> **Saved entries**
------------------------

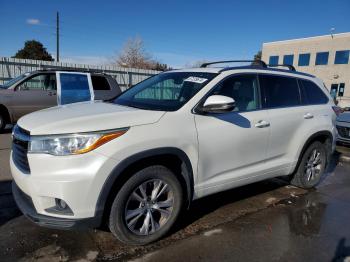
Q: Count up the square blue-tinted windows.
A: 5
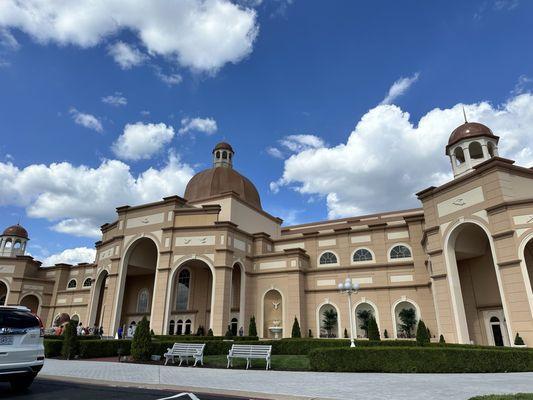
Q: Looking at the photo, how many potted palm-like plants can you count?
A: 3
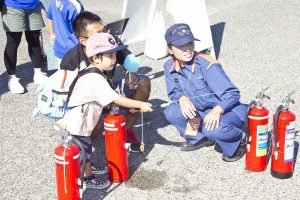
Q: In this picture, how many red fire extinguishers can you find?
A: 4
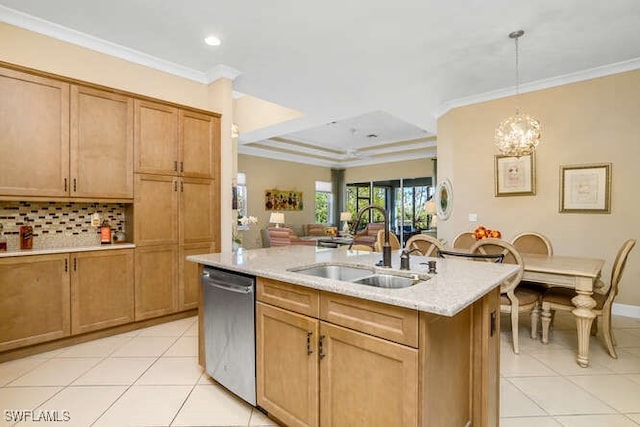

------------------------

> **WHAT TO PRODUCE**
Your answer must be the entries written out word for word, without their pictures.

> **SOLUTION TO THIS PROBLEM**
Q: Count up the square blue-tinted windows.
A: 5
Q: Looking at the photo, how many potted palm-like plants can you count?
A: 3
Q: In this picture, how many red fire extinguishers can you find?
A: 4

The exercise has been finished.